**Work instructions:**
Every record below is to be repeated exactly, with the pictures left out.

Saved data entries
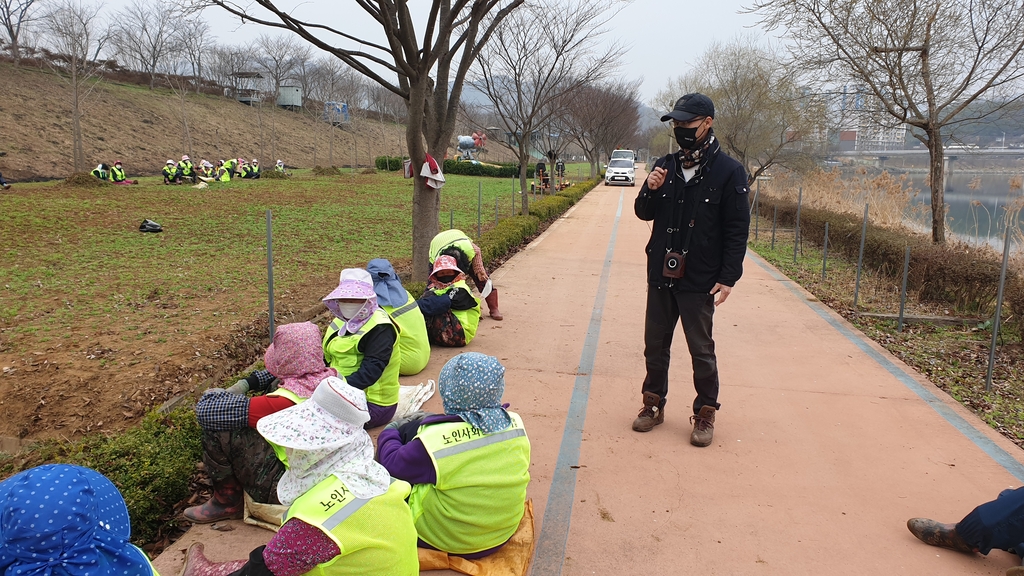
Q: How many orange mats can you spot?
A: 1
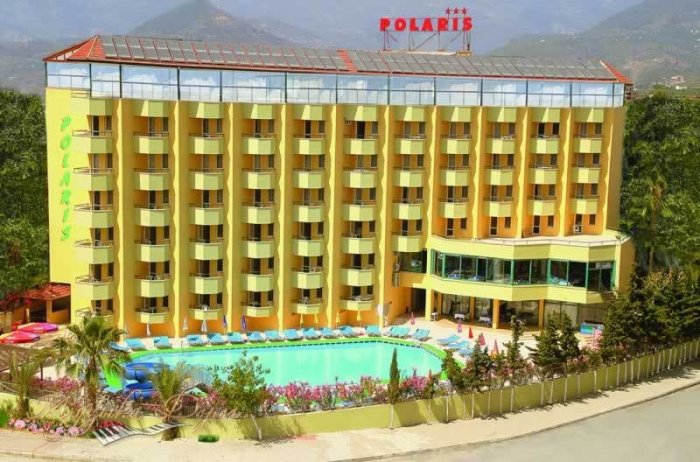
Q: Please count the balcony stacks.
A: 11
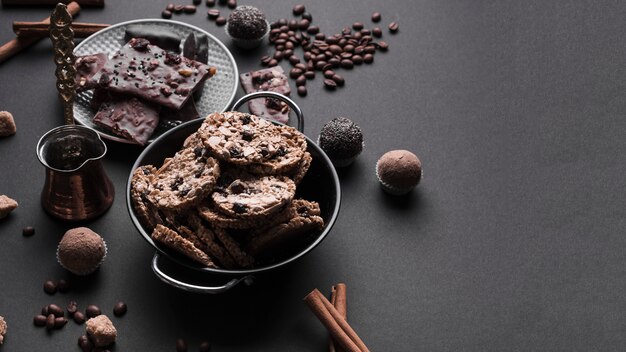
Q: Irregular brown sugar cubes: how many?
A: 4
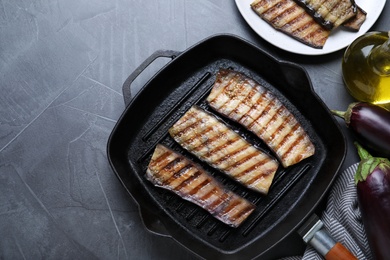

**Written response:**
Q: How many orange mats can you spot?
A: 1
Q: Please count the balcony stacks.
A: 11
Q: Irregular brown sugar cubes: how many?
A: 4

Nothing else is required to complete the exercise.